── Data listing ──
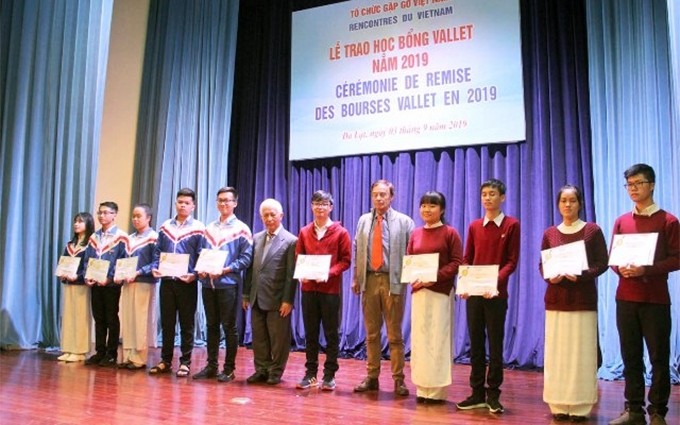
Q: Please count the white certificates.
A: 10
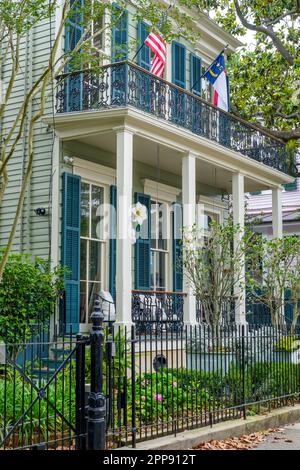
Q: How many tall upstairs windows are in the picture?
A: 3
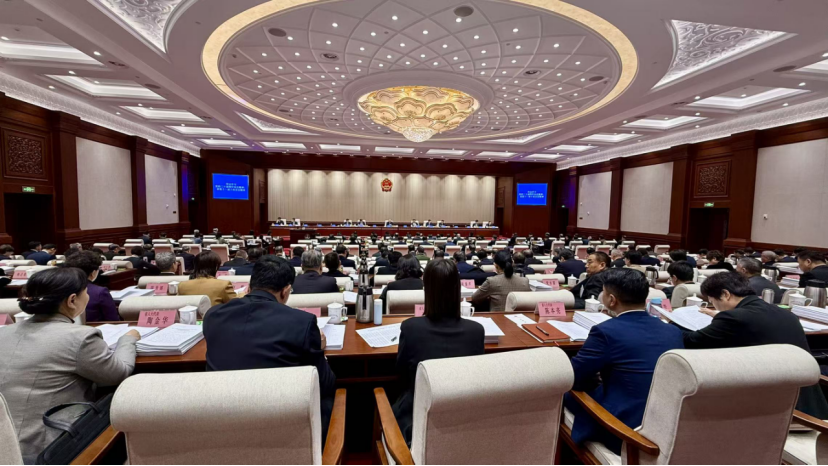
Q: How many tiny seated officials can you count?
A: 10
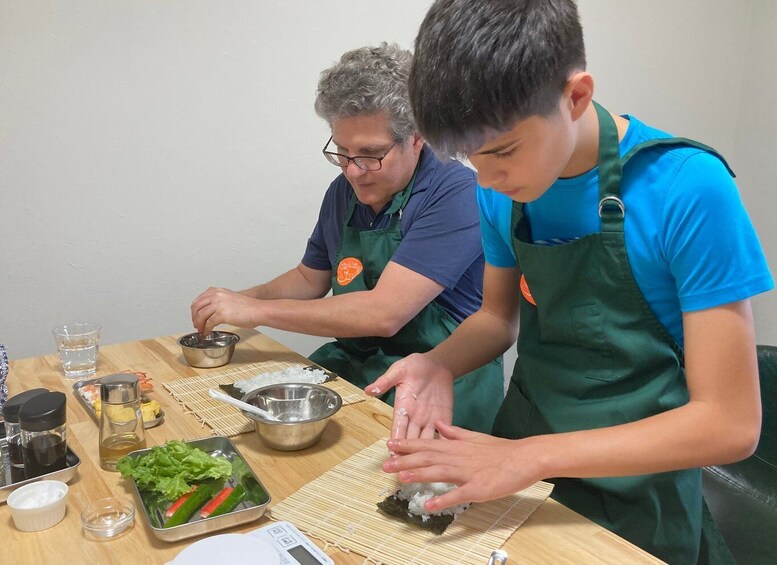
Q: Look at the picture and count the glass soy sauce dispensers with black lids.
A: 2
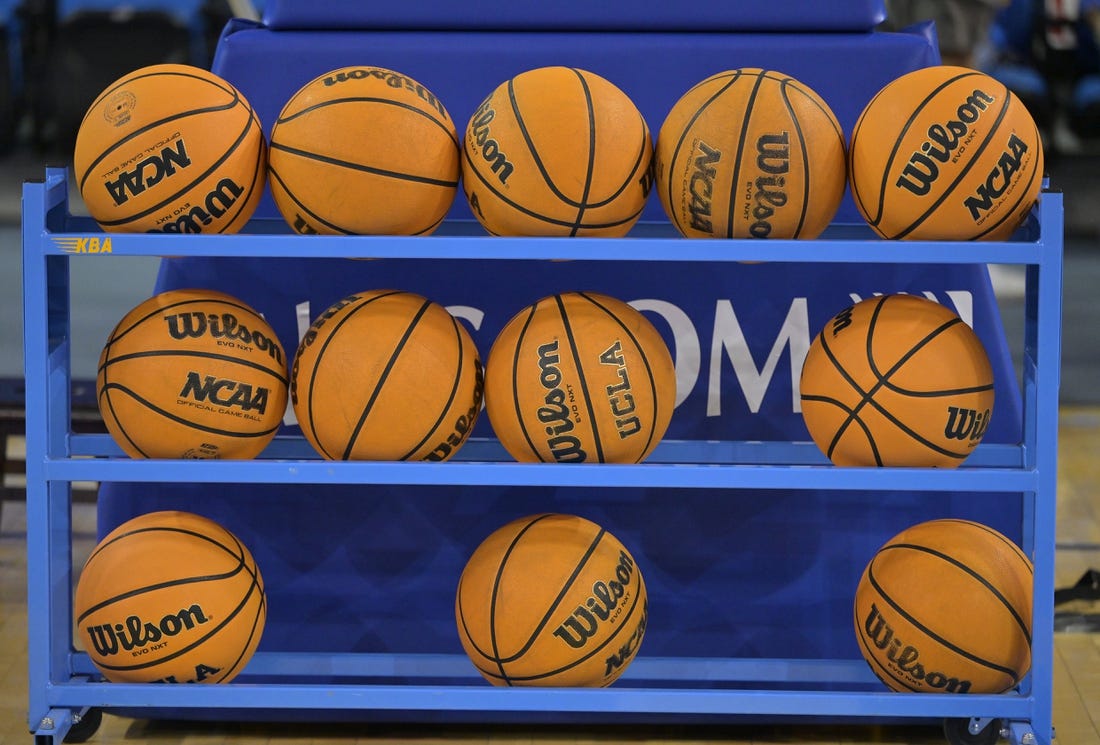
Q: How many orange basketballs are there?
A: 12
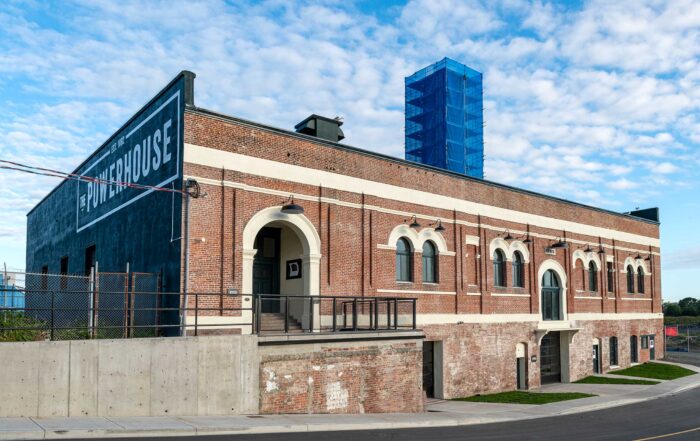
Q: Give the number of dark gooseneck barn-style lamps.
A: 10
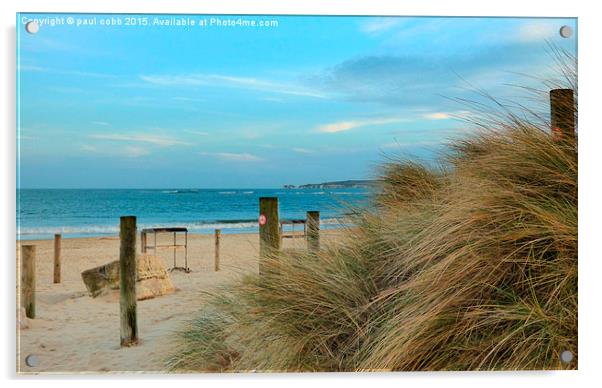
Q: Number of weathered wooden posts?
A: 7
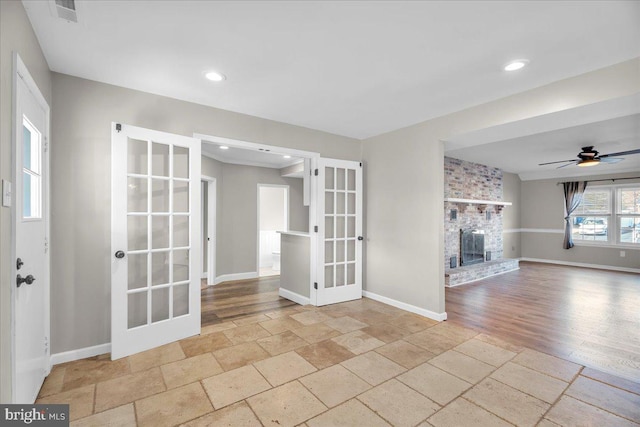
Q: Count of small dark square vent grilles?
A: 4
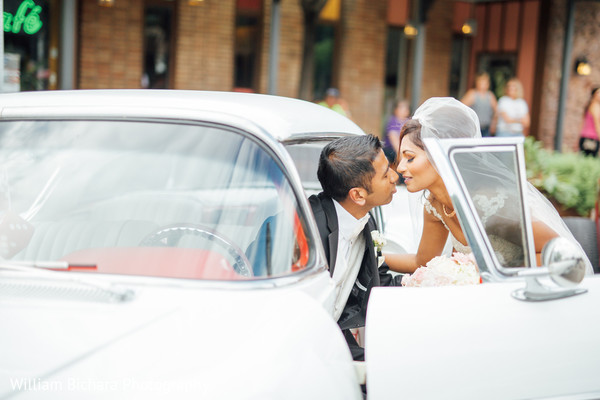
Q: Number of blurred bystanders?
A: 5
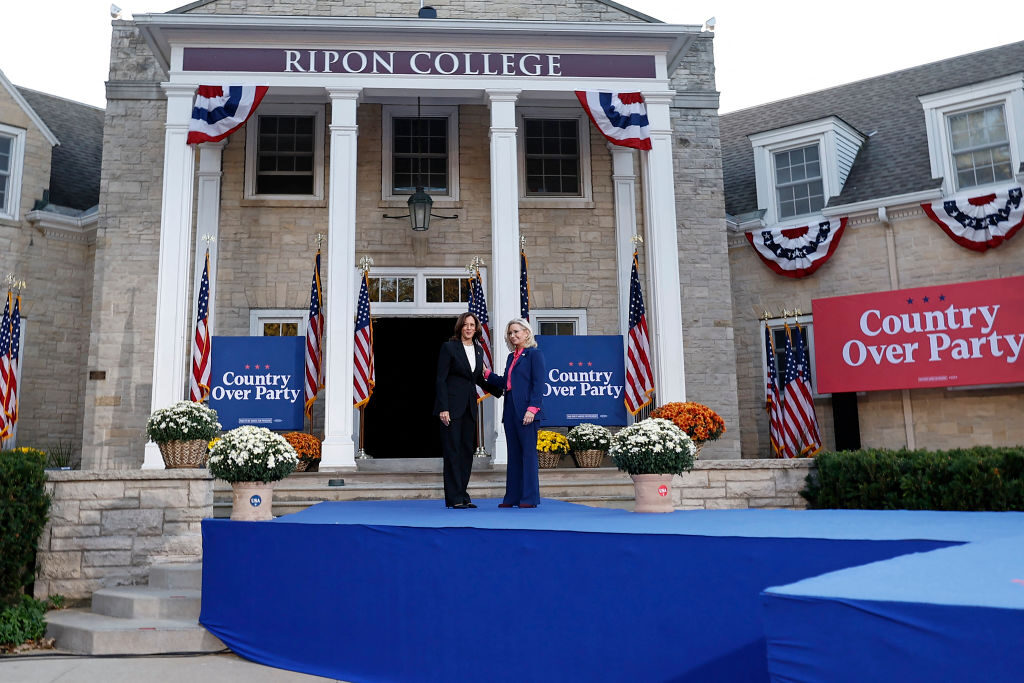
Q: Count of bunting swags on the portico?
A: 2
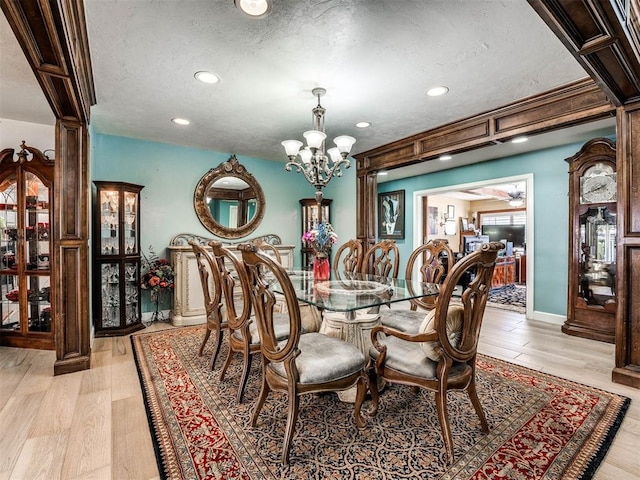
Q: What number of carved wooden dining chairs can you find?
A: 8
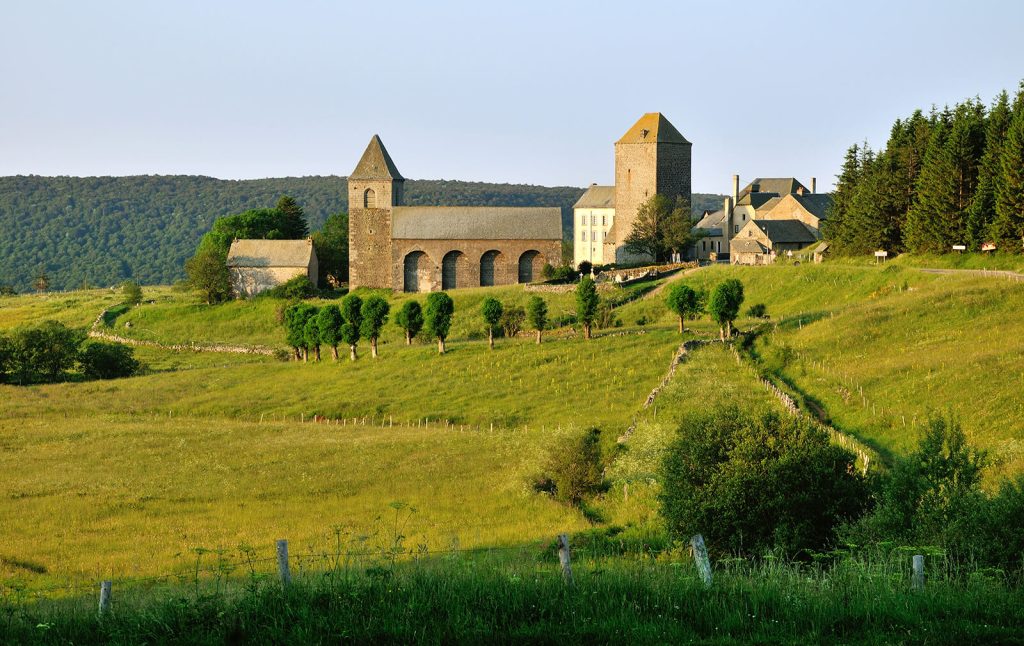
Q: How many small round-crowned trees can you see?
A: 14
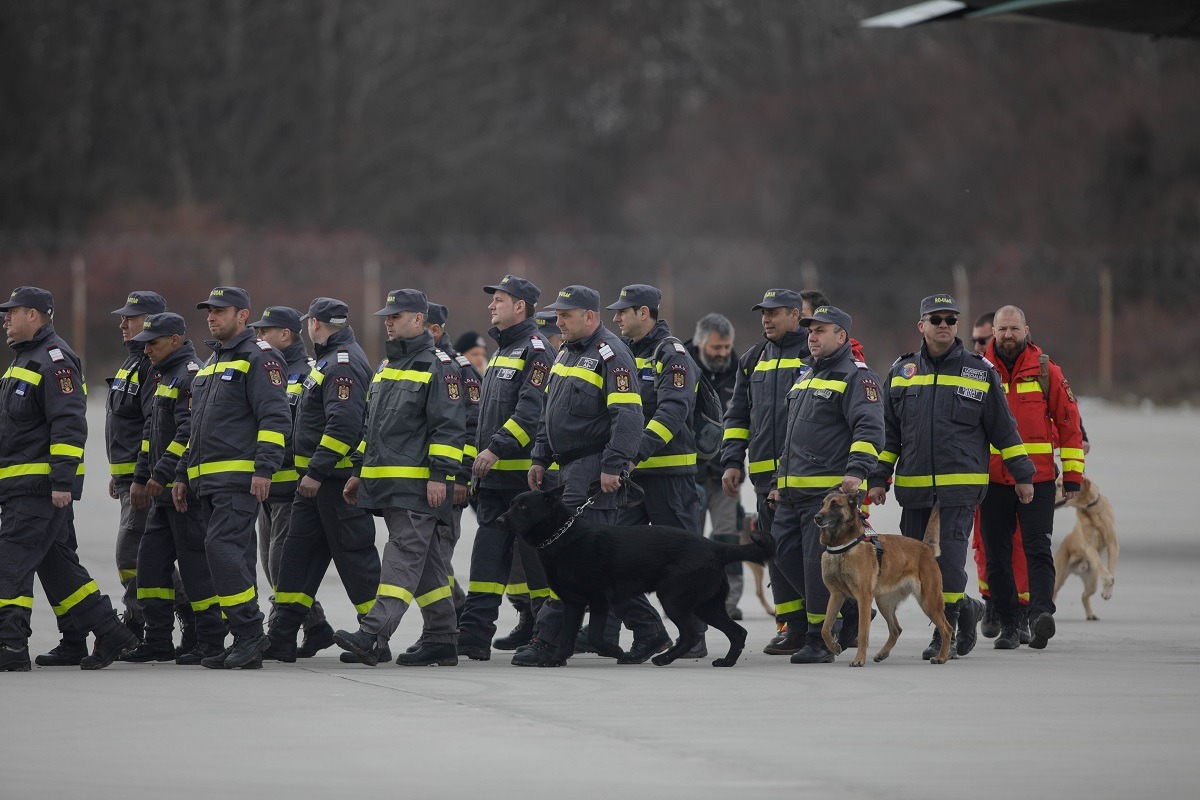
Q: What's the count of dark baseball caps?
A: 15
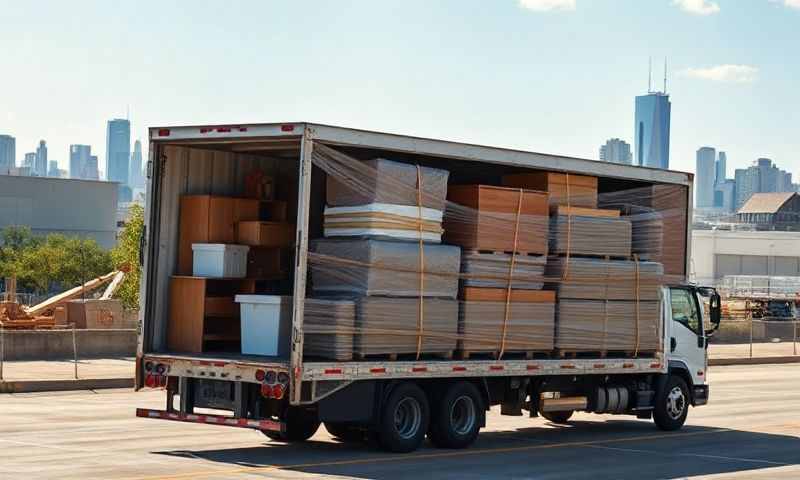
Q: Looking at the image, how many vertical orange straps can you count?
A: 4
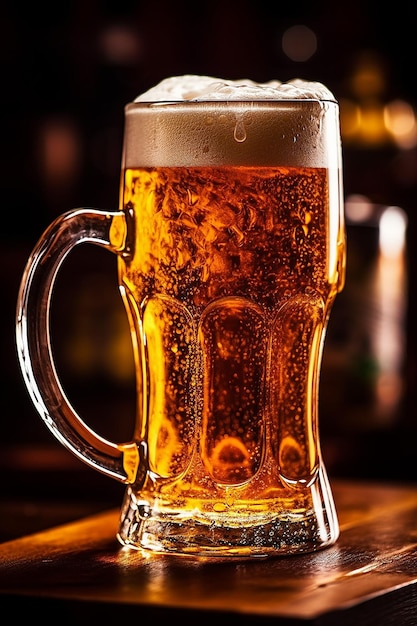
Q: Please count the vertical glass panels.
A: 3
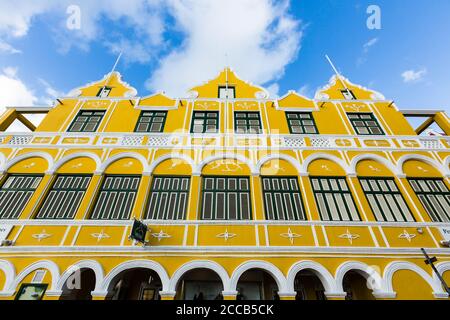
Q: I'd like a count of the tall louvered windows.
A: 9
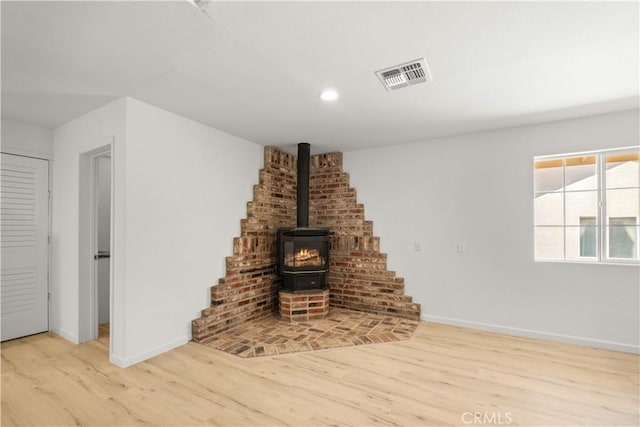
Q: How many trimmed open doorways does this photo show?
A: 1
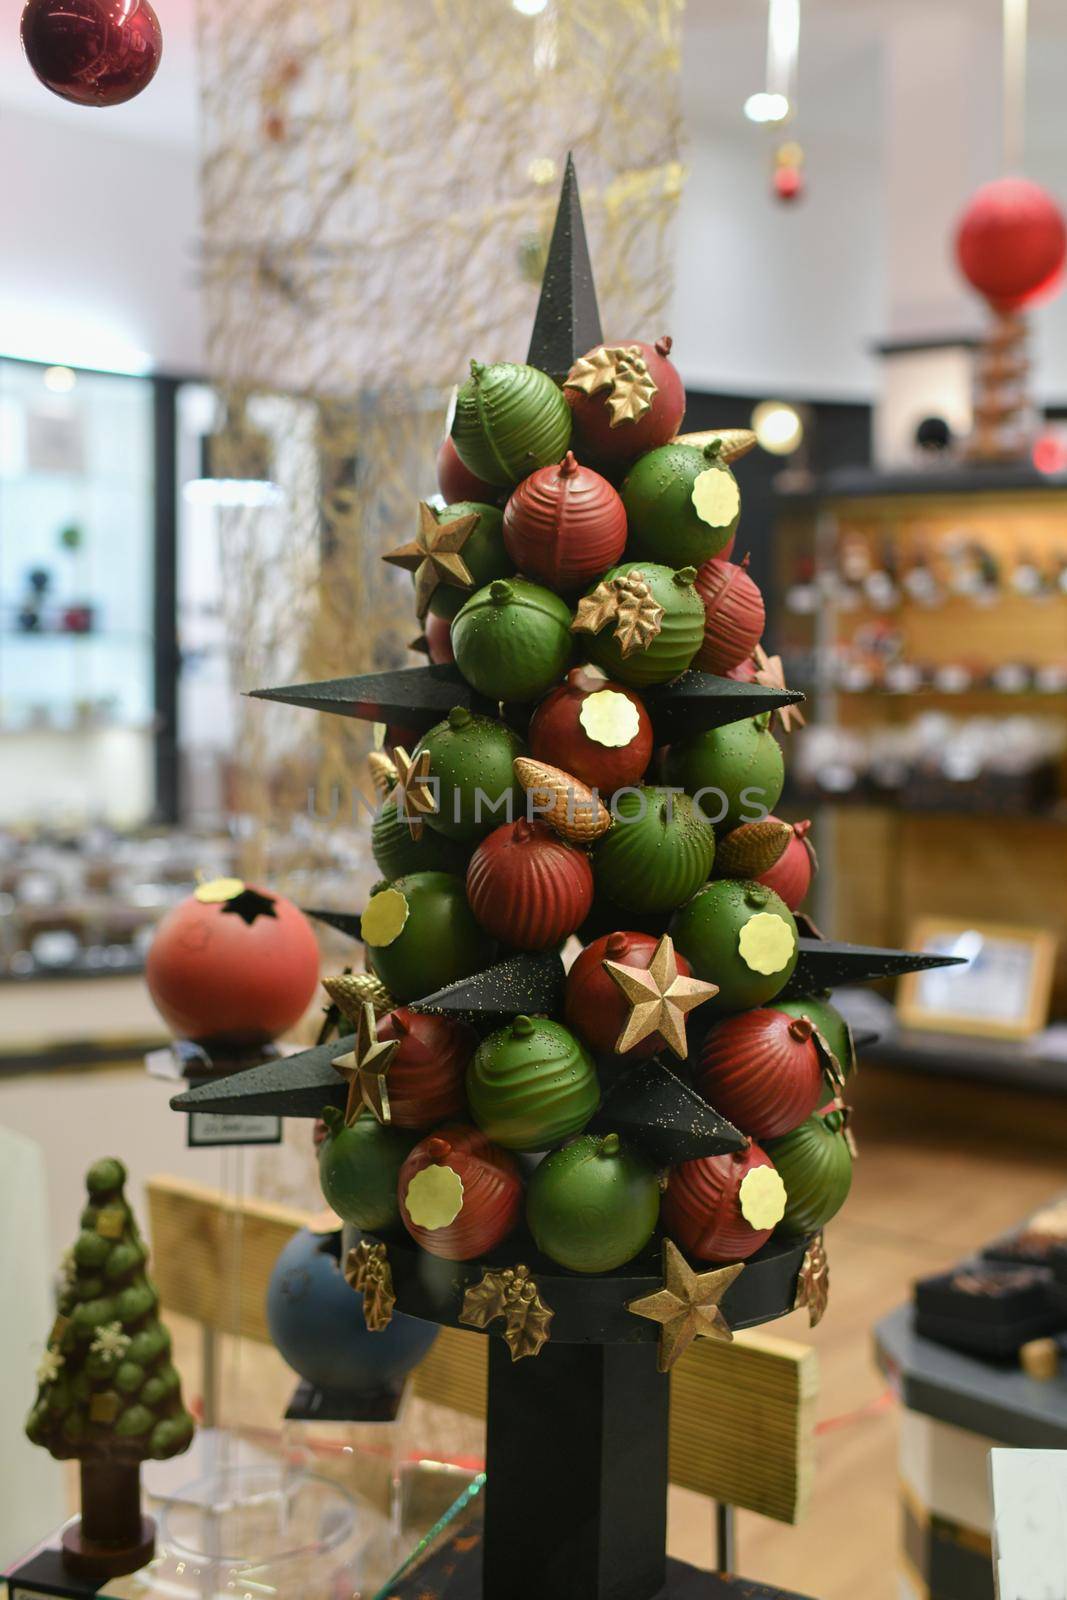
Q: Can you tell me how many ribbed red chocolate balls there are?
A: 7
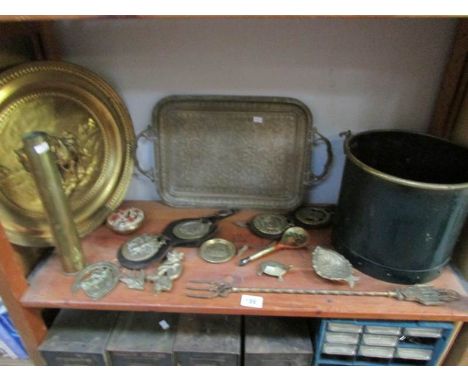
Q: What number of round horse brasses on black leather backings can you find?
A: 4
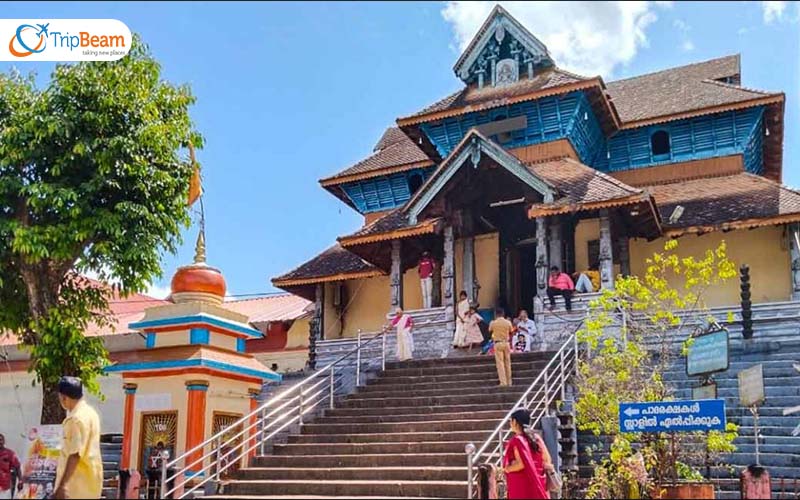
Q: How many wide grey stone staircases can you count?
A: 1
───
- [What needs to be done] Exactly how many lines in the data above hold "wooden"? State that number only.

- [Expected output] 2